* _EXERCISE REQUIREMENTS_: Transcribe the records that follow in their entirety, omitting any pictures.

* _INPUT DATA_:
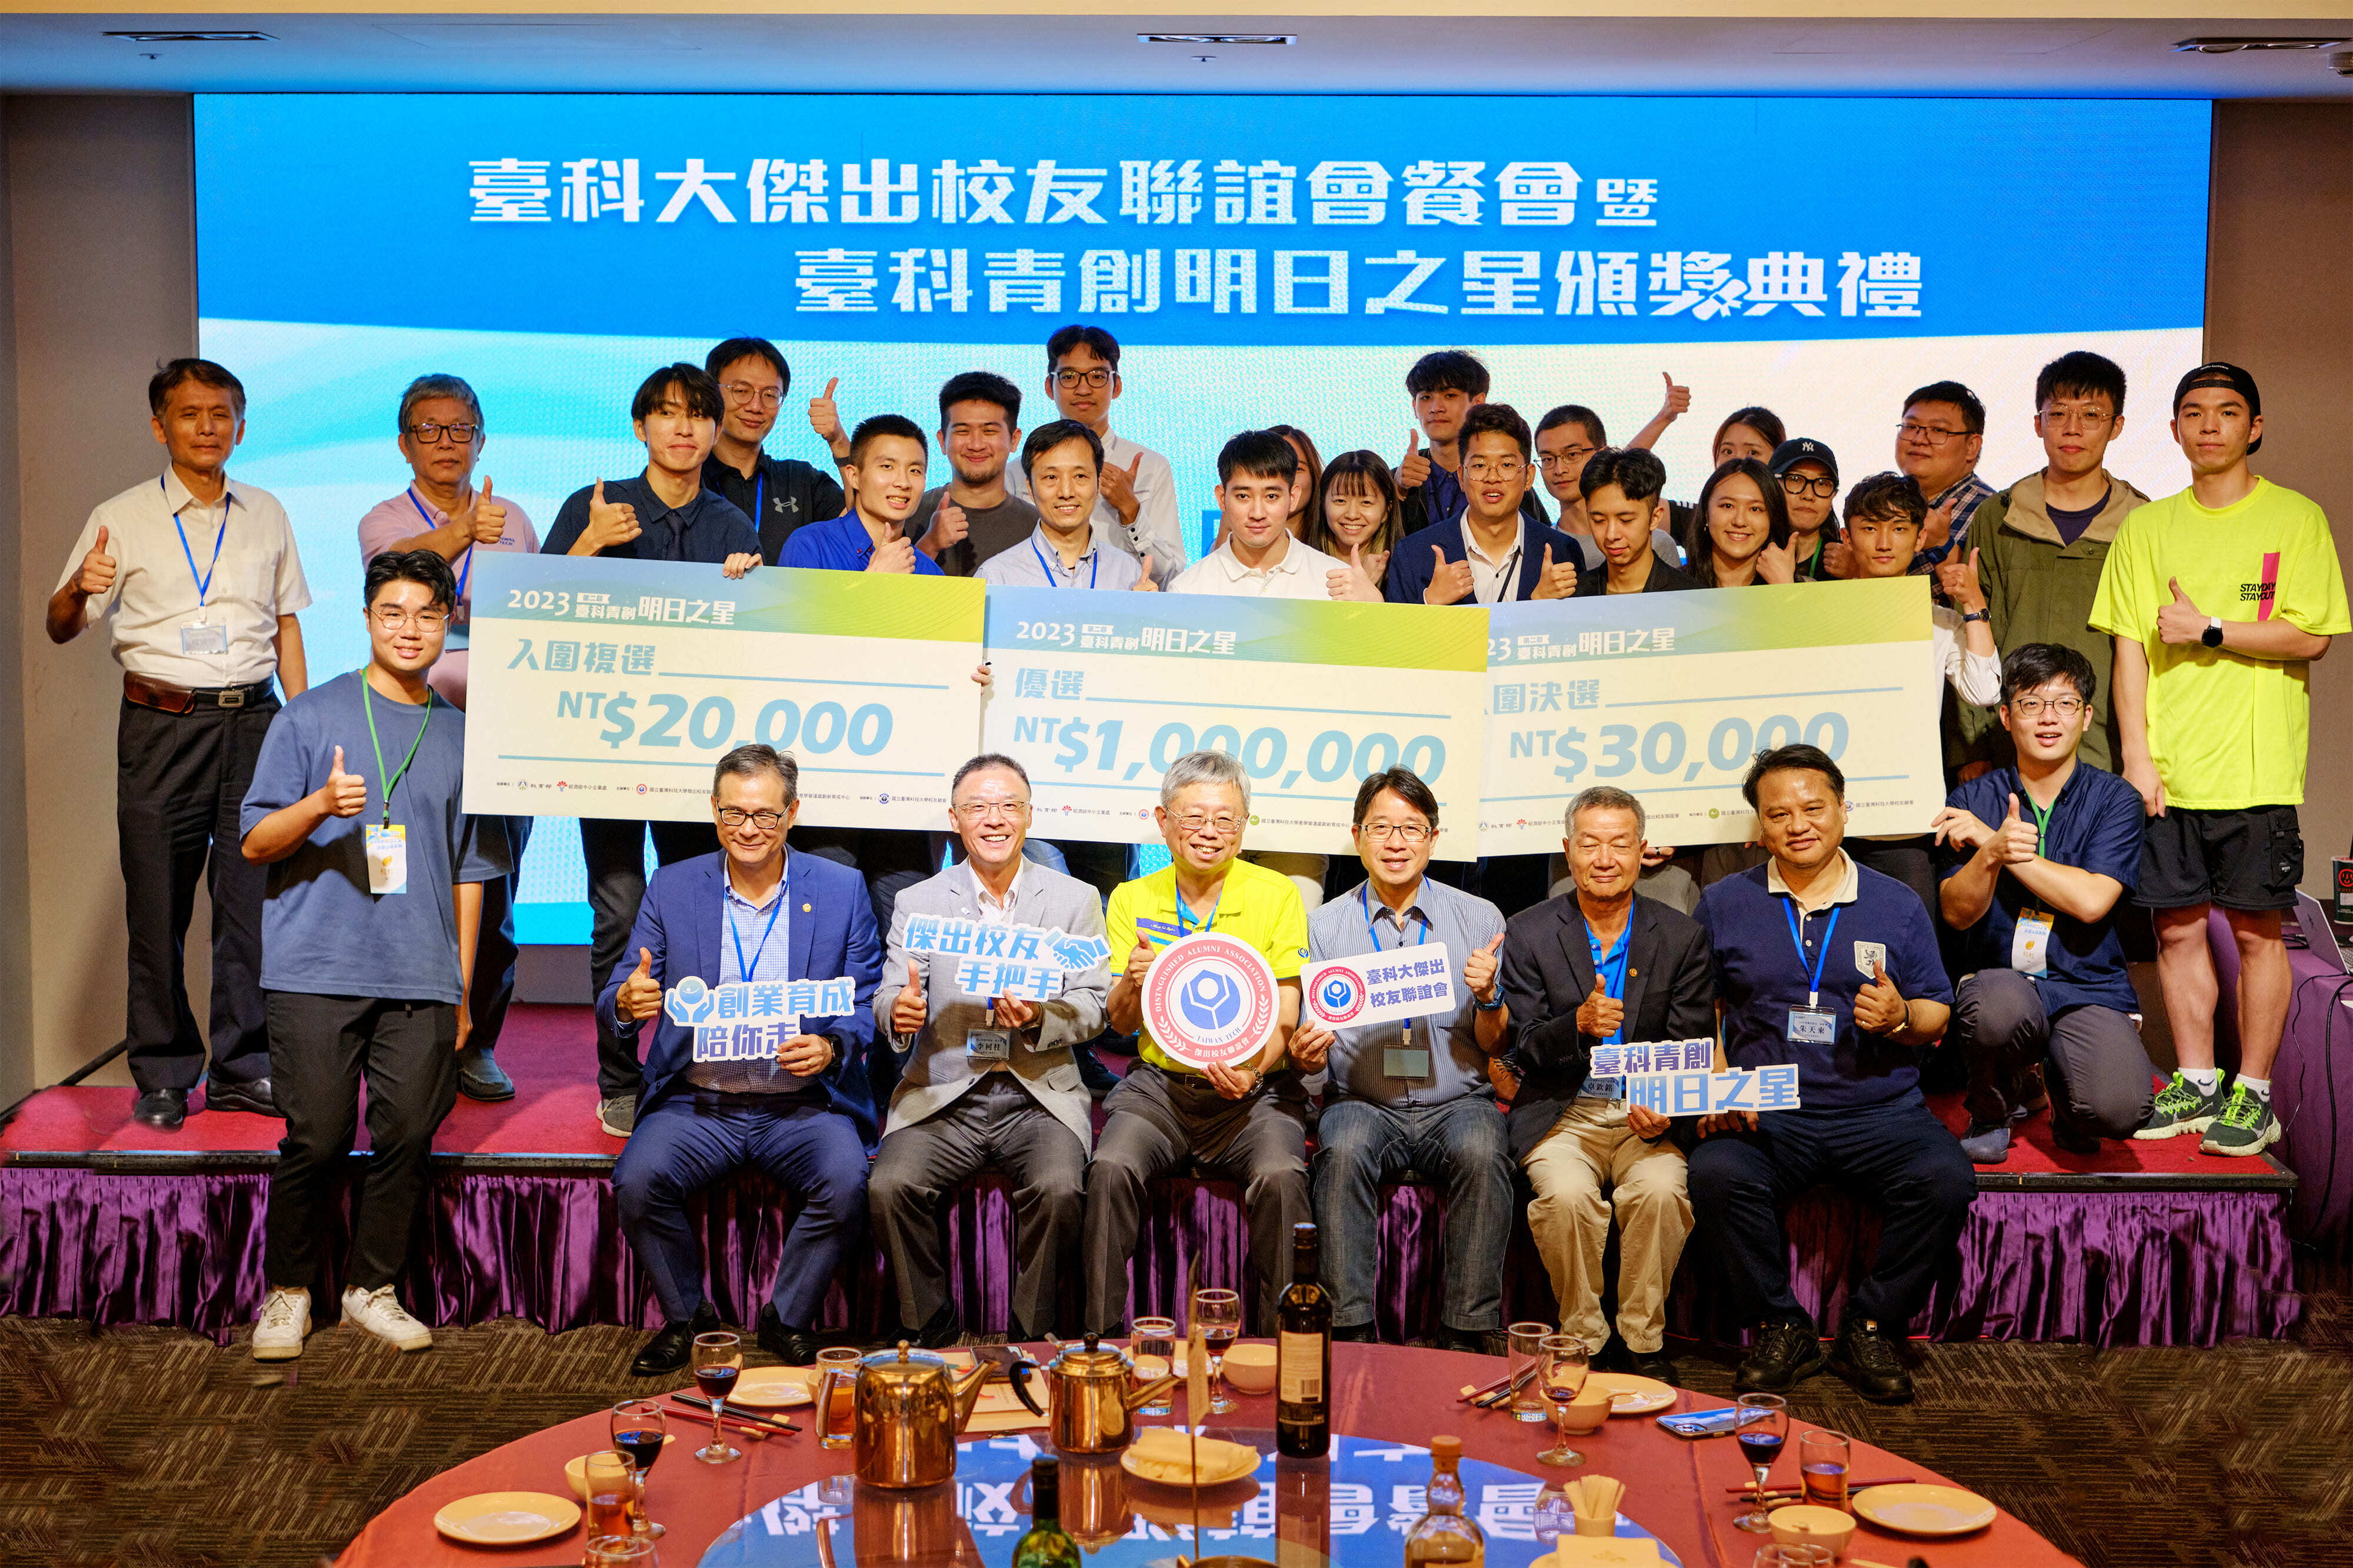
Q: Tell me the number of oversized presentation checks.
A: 3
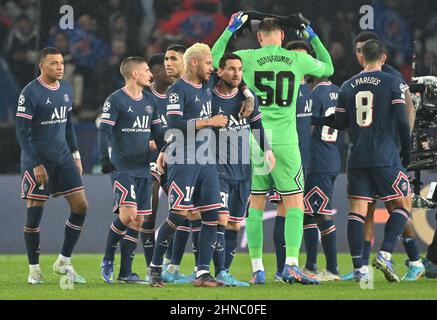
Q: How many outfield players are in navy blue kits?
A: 10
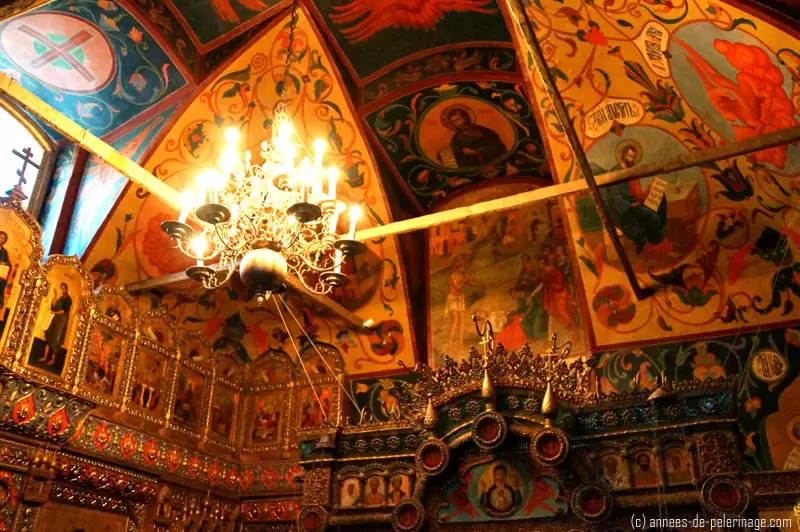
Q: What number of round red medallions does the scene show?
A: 7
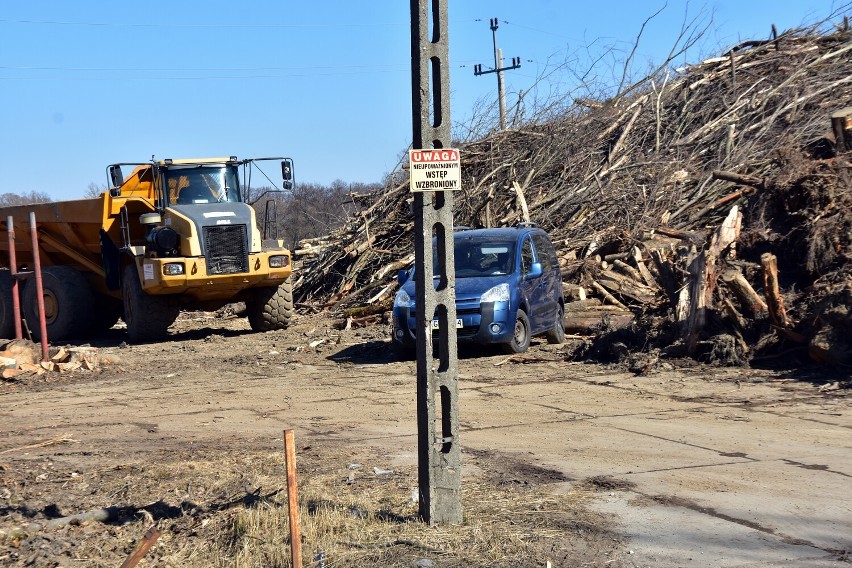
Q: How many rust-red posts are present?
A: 4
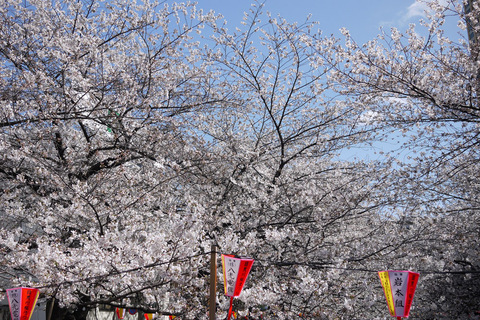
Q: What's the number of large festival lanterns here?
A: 3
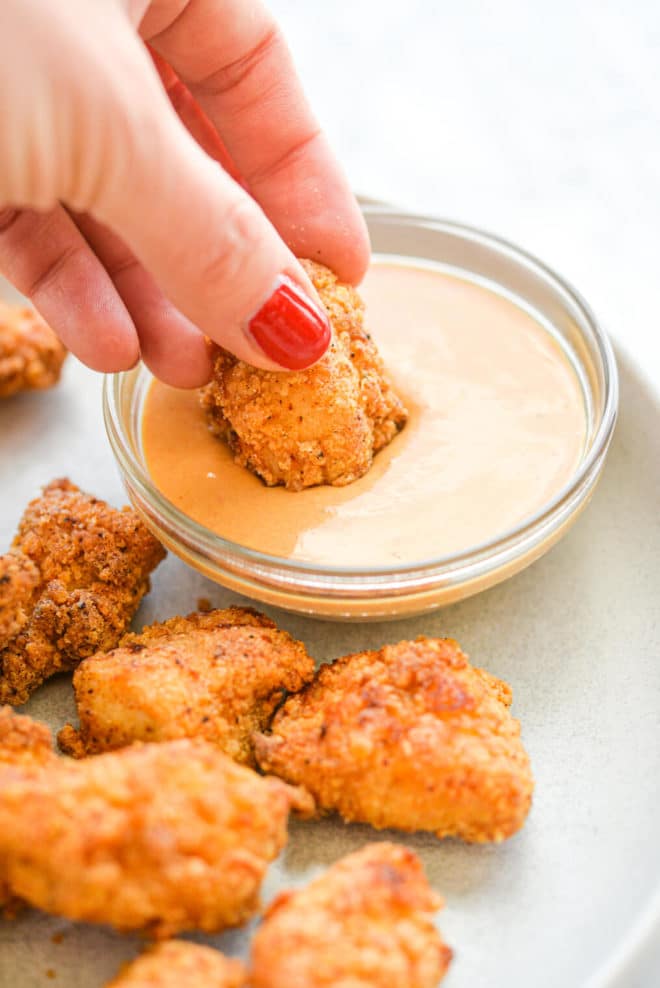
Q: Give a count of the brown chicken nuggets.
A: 10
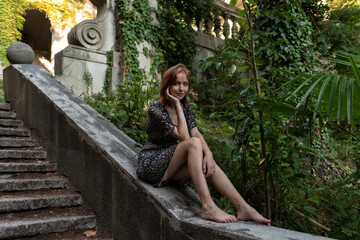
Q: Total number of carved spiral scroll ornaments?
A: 1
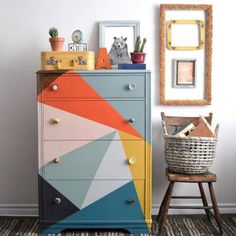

* _RESPONSE TO THE TASK_:
Q: Tell me the number of oversized presentation checks.
A: 3
Q: How many outfield players are in navy blue kits?
A: 10
Q: What number of round red medallions does the scene show?
A: 7
Q: How many rust-red posts are present?
A: 4
Q: What's the number of large festival lanterns here?
A: 3
Q: Give a count of the brown chicken nuggets.
A: 10
Q: Total number of carved spiral scroll ornaments?
A: 1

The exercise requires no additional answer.